[BRIEF] How many lines in the data below include the word "photo"? Respond with the number, nothing more.

[DATA TO USE]
-----
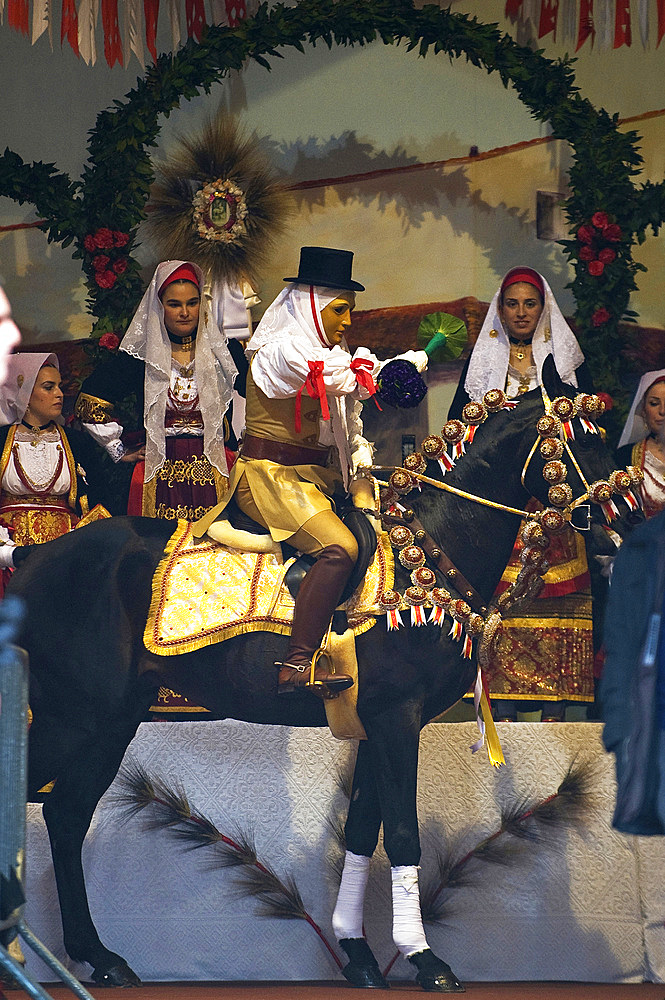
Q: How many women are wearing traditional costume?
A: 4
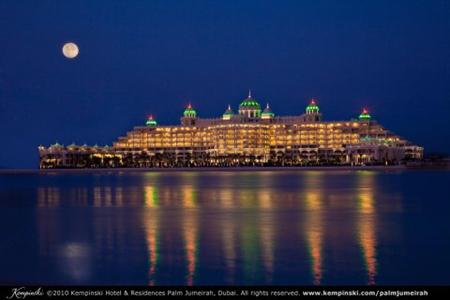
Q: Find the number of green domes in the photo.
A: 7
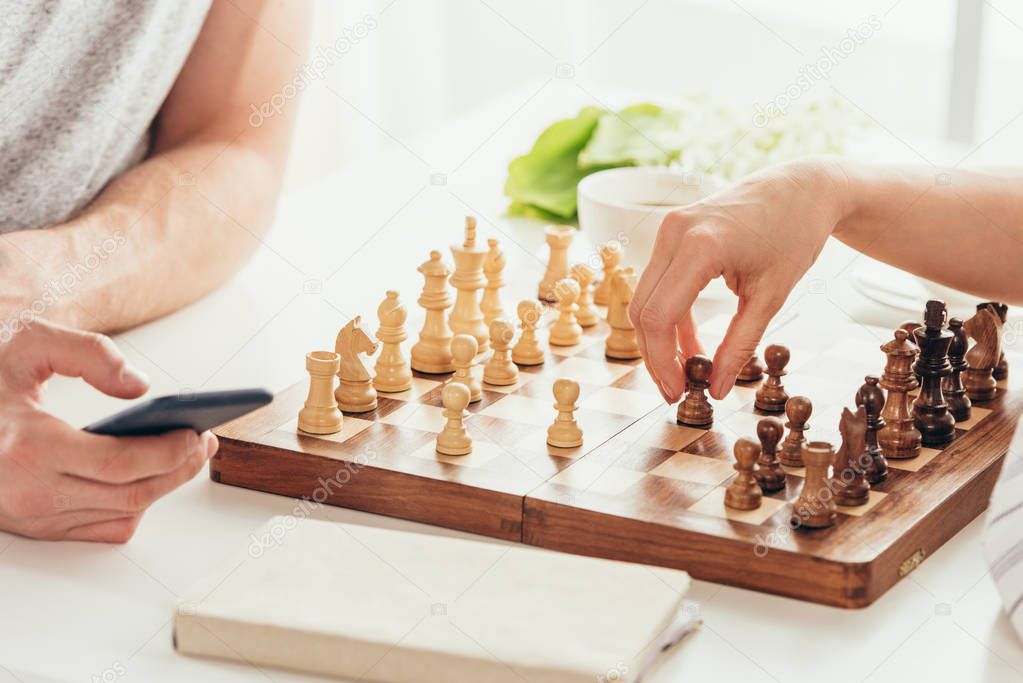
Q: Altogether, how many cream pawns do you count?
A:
-----
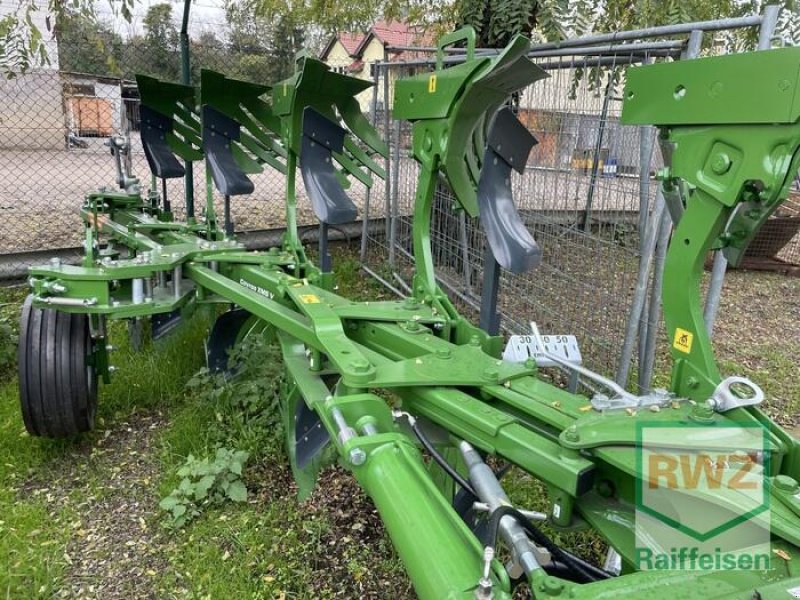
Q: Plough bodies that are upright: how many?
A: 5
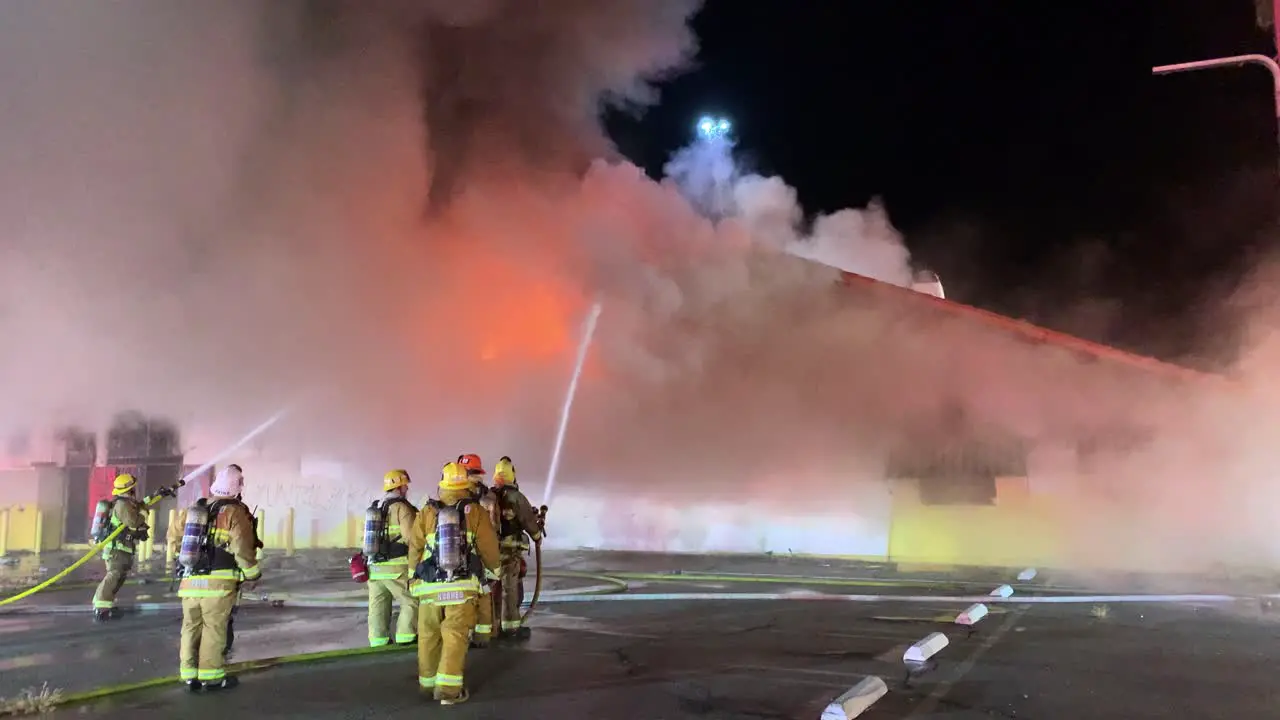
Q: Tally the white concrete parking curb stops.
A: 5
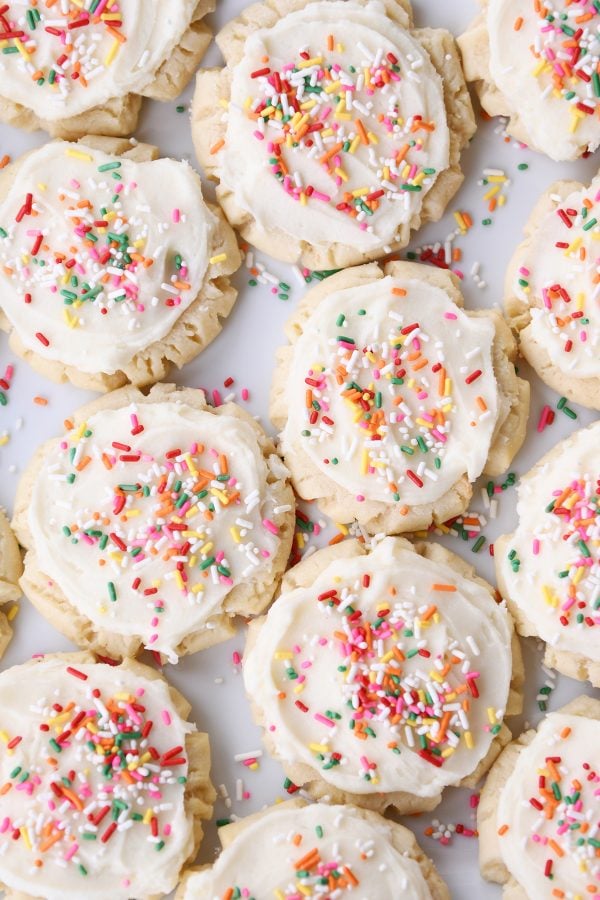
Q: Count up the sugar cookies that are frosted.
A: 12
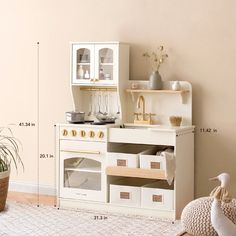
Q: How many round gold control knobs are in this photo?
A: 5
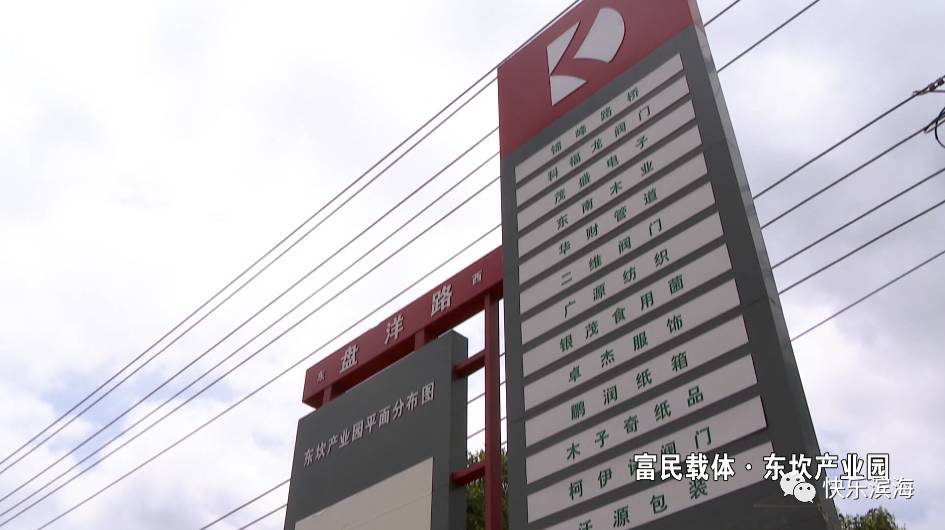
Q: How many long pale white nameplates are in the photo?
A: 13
-----
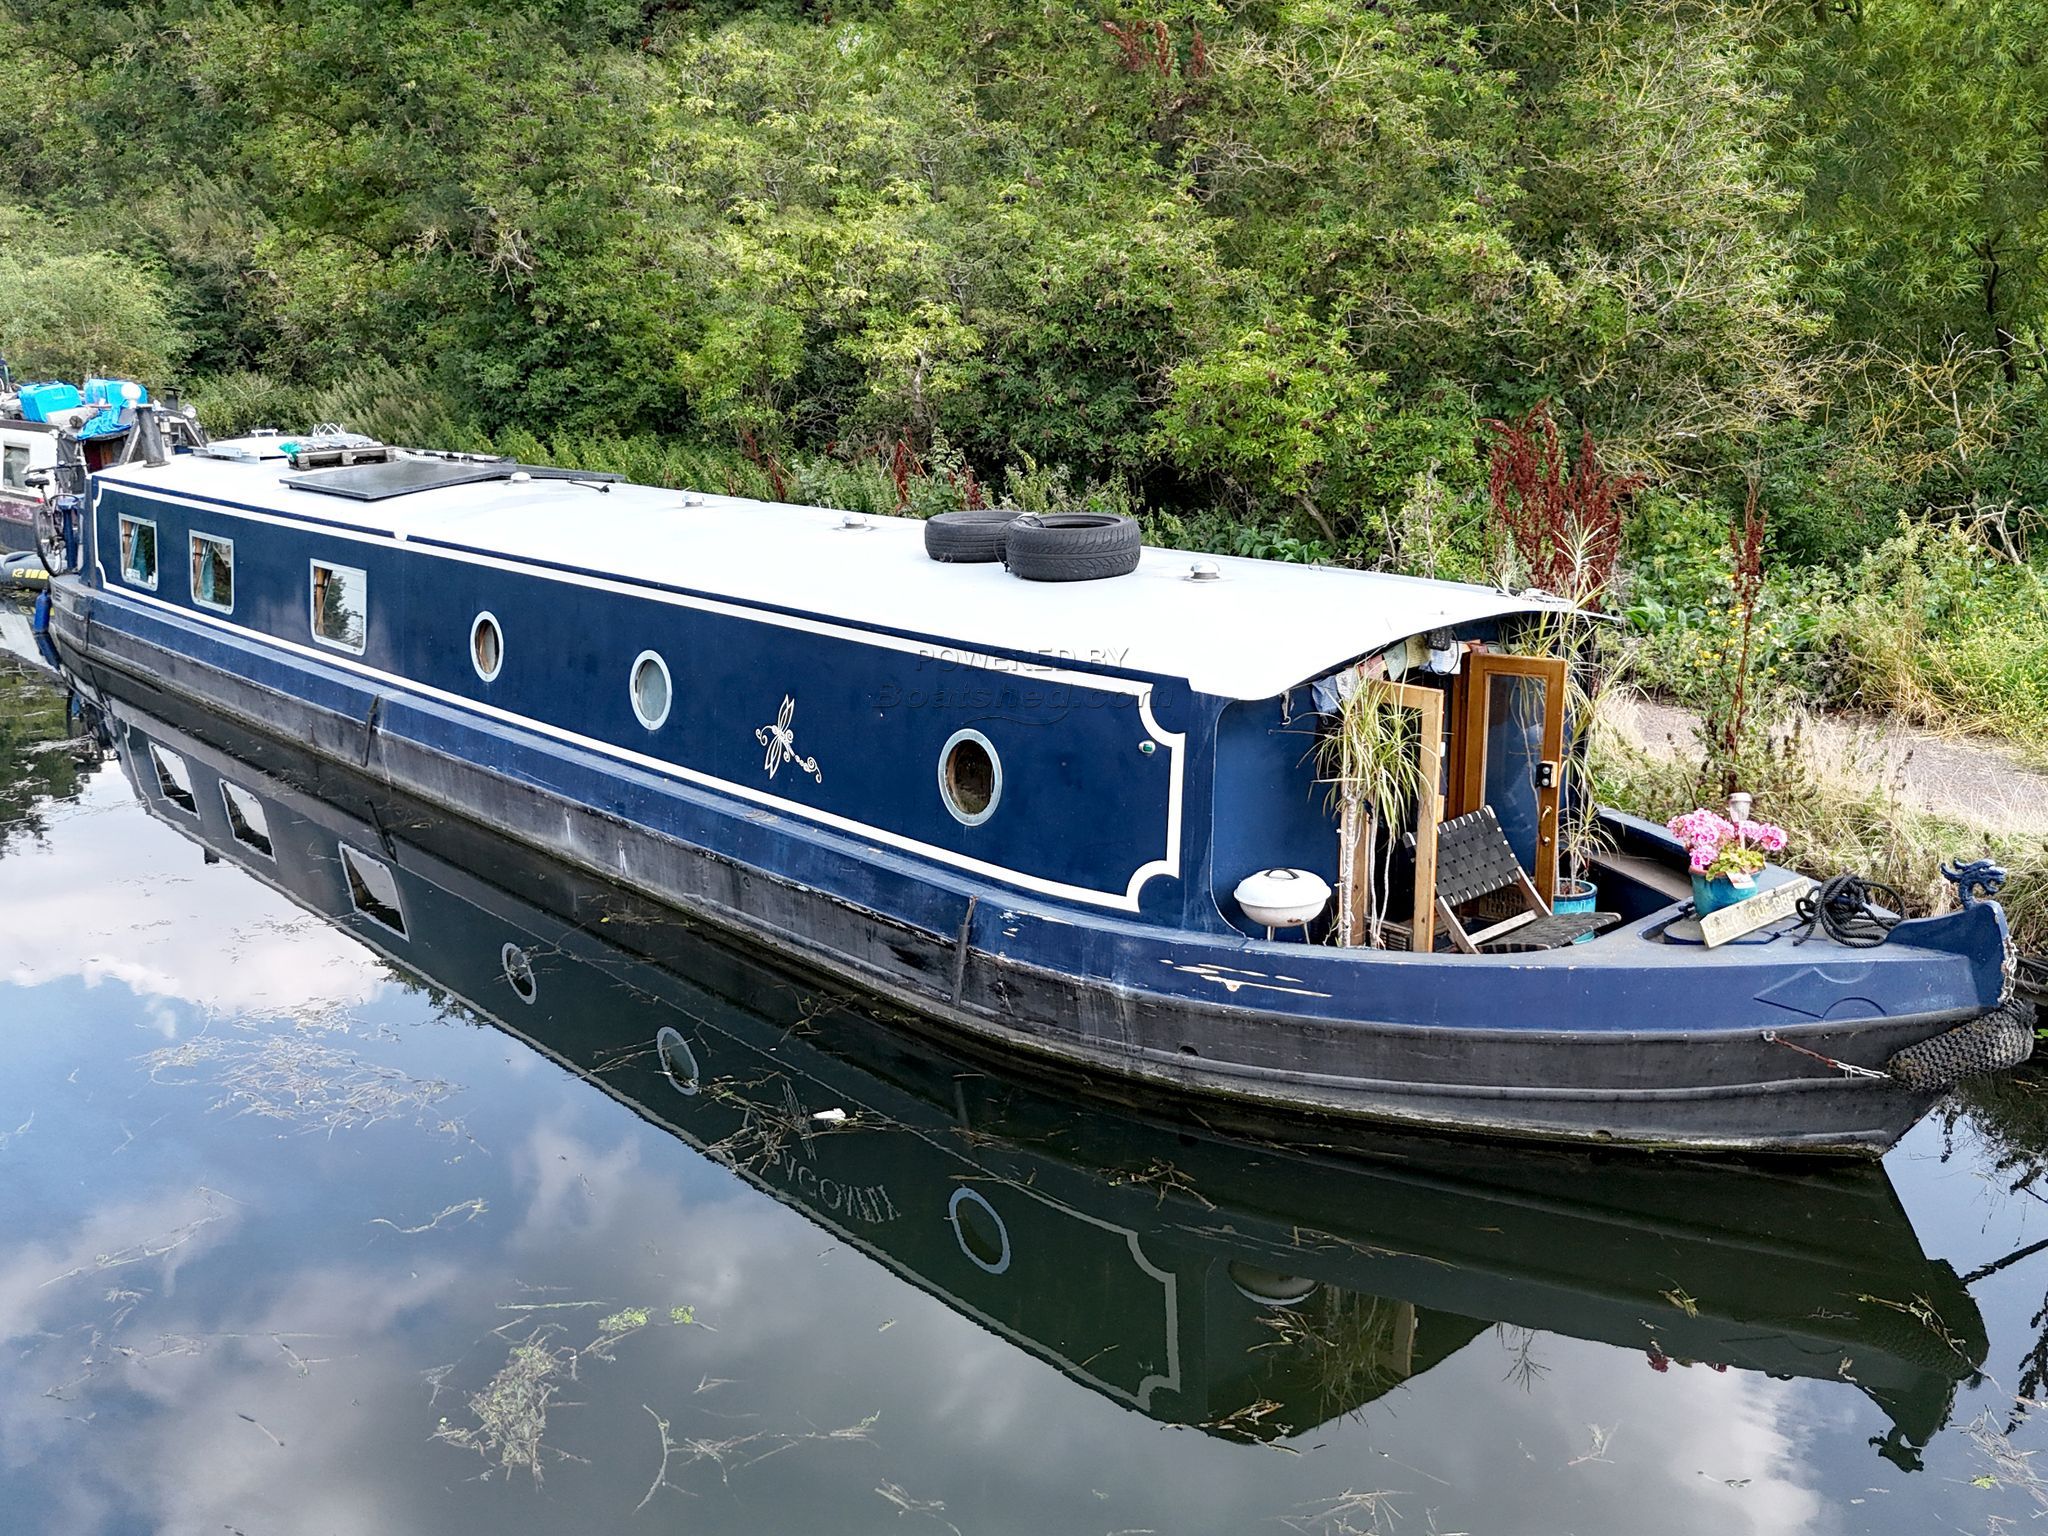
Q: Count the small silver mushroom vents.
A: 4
-----
[YOUR SOLUTION] 3